The bank has just released its annual report, and the title of the letter is: Choosing the Road to Prosperity Why We Must End Too Big to Fail—Now.

Here’s the full letter from Dallas Fed President Richard Fisher, generally known as one of the most hawkish and conservative Fed Presidents…

…Memory fades with the passage of time. Yet it is important to recall that it was in recog- nition of the precarious position in which the TBTF banks and SIFIs placed our economy in 2008 that the U.S. Congress passed into law the Dodd–Frank Wall Street Reform and Consumer Protection Act (Dodd–Frank). While the act established a number of new macroprudential features to help promote financial stability, its overarching purpose, as stated unambiguously in its preamble, is ending TBTF.

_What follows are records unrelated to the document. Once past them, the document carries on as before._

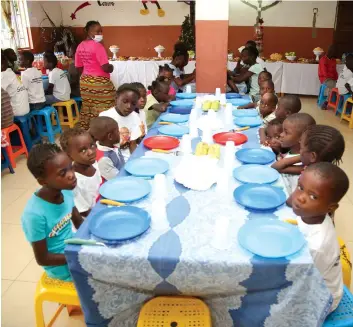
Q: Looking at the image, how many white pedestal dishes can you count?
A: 3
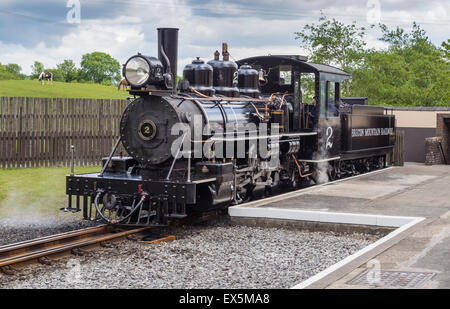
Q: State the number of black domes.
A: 3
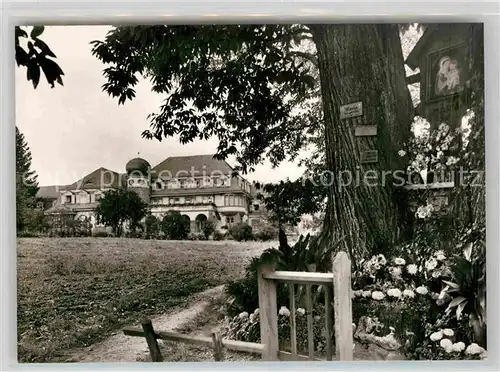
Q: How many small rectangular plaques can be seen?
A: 3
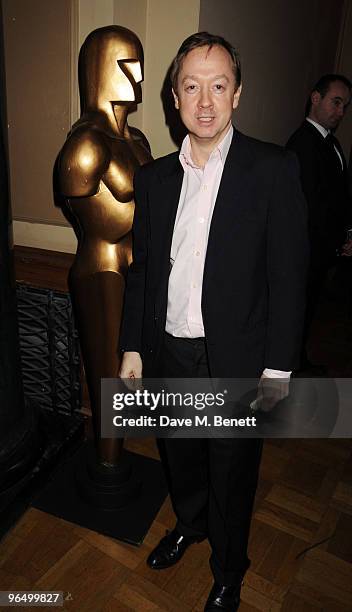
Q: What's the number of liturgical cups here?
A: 0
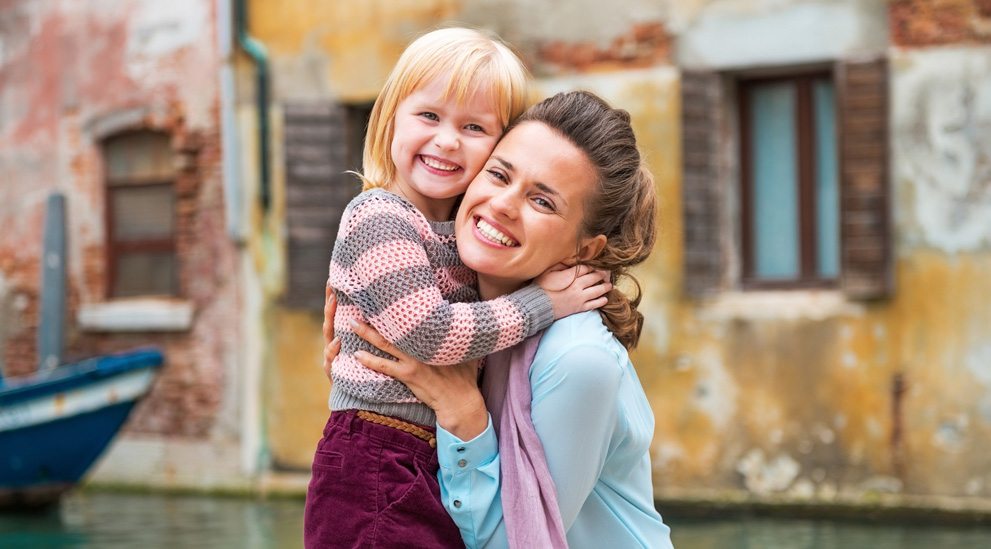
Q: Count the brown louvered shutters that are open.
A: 3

However, Dodd–Frank does not eradicate TBTF. Indeed, it is our view at the Dallas Fed that it may actually perpetuate an already dangerous trend of increasing banking industry concentration. More than half of banking industry assets are on the books of just five institutions. The top 10 banks now account for 61 percent of commercial banking assets, substantially more than the 26 percent of only 20 years ago; their combined assets equate to half of our nation’s GDP. Further, as Rosenblum argues in his essay, there are signs that Dodd– Frank’s complexity and opaqueness may even be working against the economic recovery. In addition to remaining a lingering threat to financial stability, these megabanks significantly hamper the Federal Reserve’s ability to properly conduct monetary policy.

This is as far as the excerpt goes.